- _PROBLEM REQUIREMENTS_
This exercise asks for every line of the material that contains the word "number".

[Opening DATASET EXTRACT section]

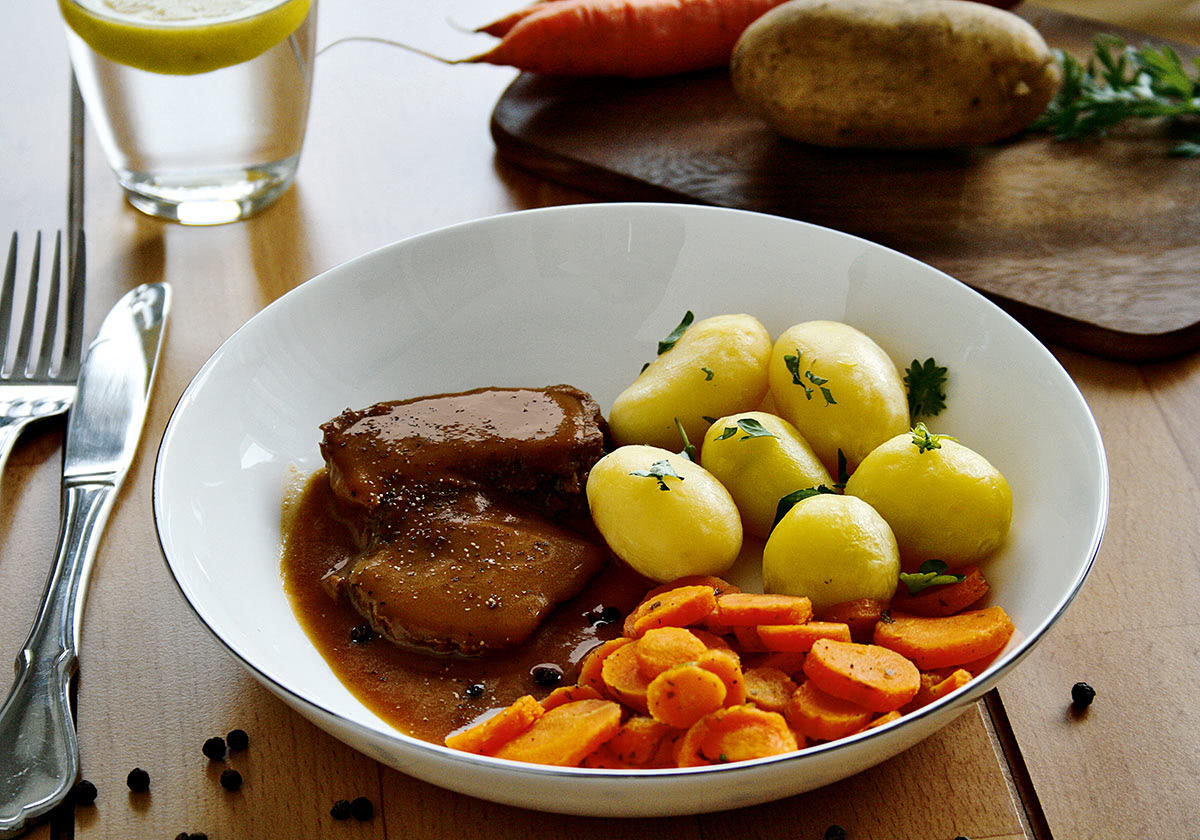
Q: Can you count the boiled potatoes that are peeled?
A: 6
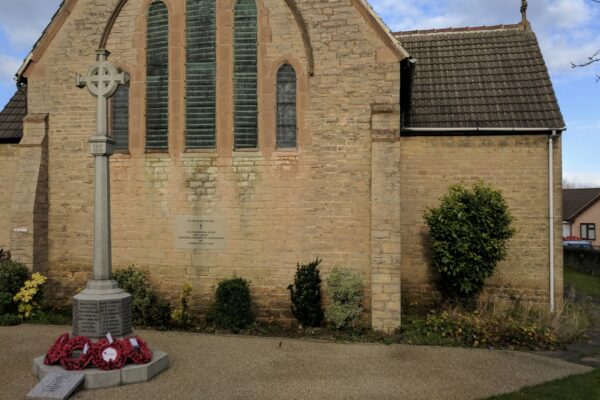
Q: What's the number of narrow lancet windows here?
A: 5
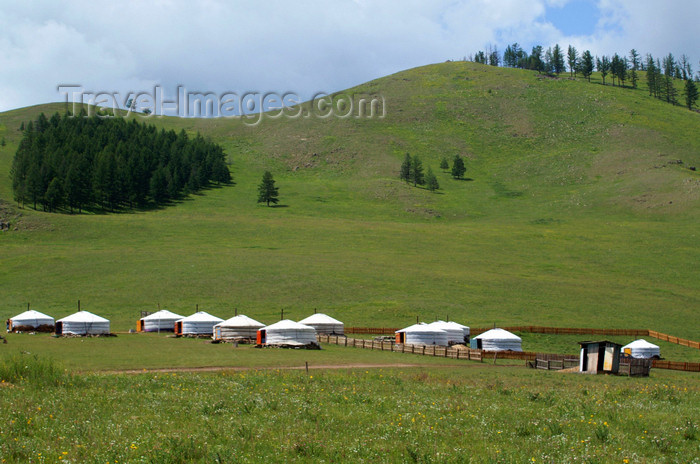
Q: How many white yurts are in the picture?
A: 12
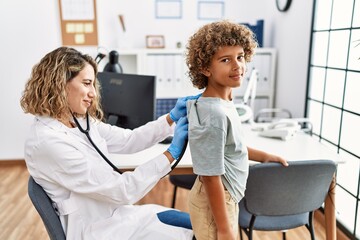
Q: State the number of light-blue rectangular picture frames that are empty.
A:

[Closing DATASET EXTRACT section]

- _TASK ANSWER_
Q: What's the number of narrow lancet windows here?
Q: State the number of light-blue rectangular picture frames that are empty.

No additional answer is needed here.